* _TASK TO COMPLETE_:
Only the lines from the one holding "Q: How many red wood boards can you count?" to the end of the data should be echoed, exactly as they appear, minus the pictures.

START EXTRACTED ENTRIES

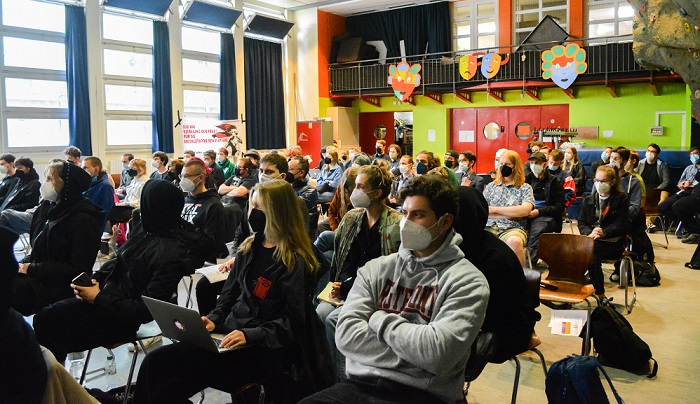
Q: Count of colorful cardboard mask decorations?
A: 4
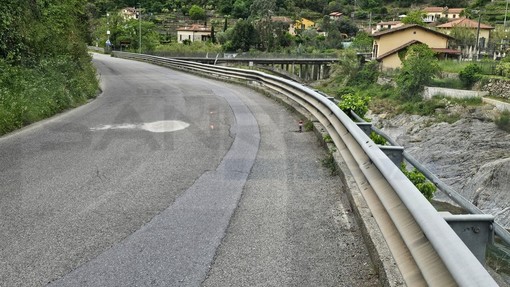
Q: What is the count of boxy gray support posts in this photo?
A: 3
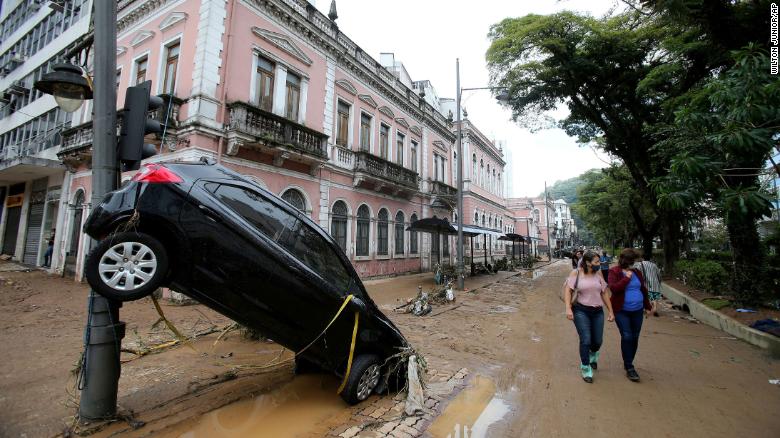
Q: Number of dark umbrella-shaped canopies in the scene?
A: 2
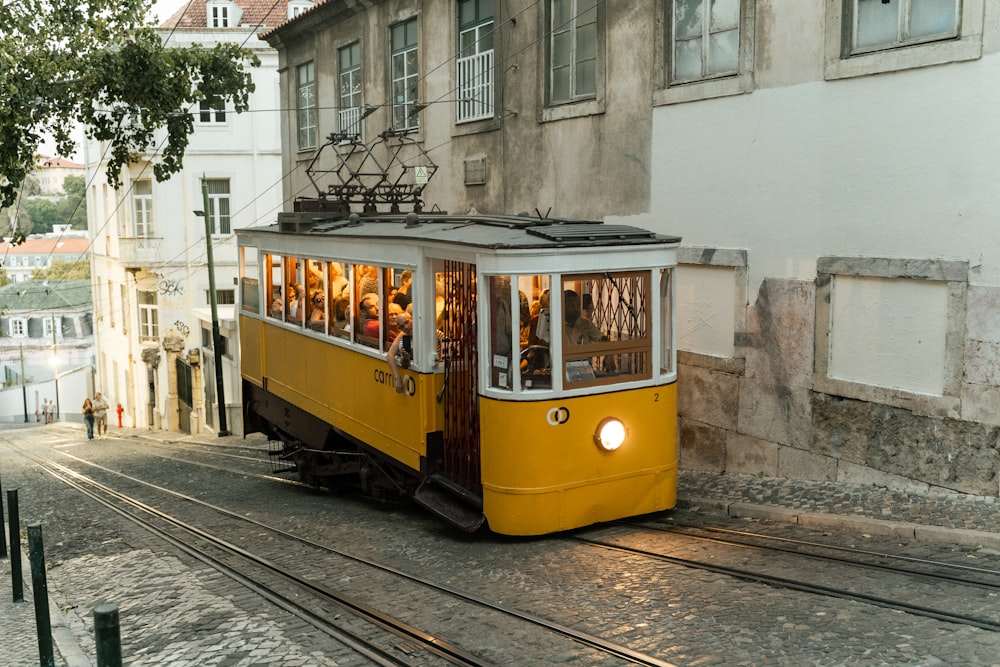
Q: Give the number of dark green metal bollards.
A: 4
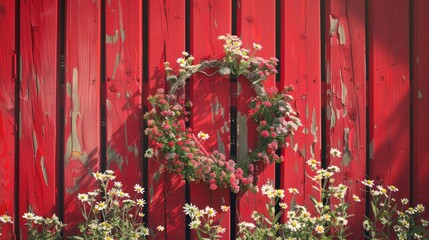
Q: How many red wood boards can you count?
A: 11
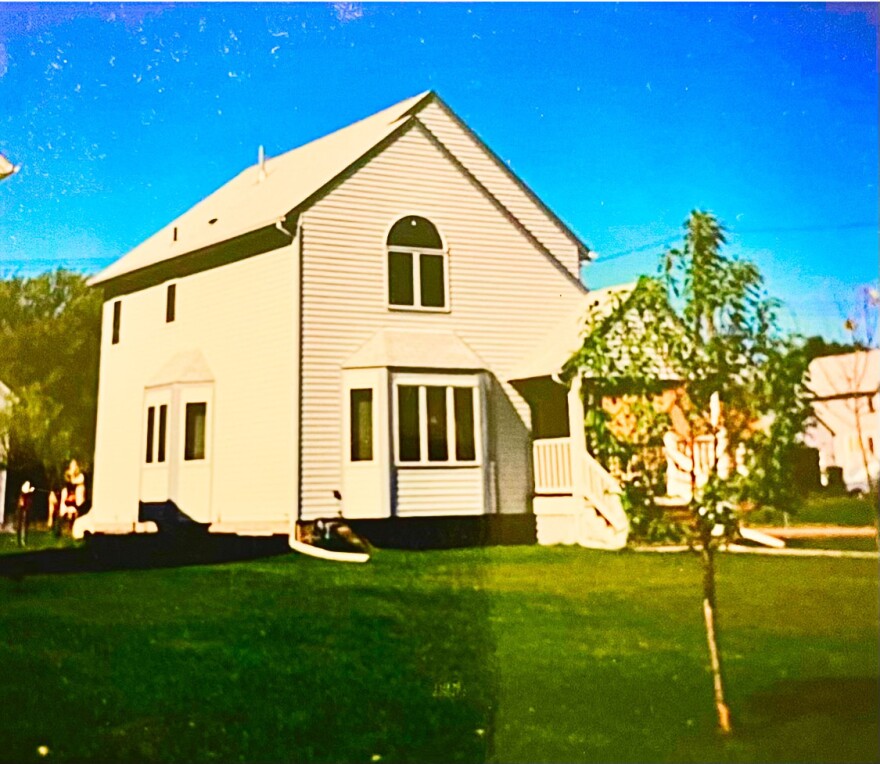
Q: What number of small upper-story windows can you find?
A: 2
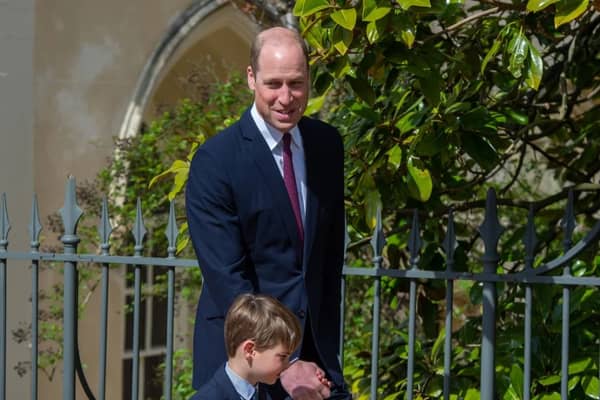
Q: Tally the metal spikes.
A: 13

END EXTRACTED ENTRIES

* _ANSWER SECTION_:
Q: How many red wood boards can you count?
A: 11
Q: What number of small upper-story windows can you find?
A: 2
Q: Tally the metal spikes.
A: 13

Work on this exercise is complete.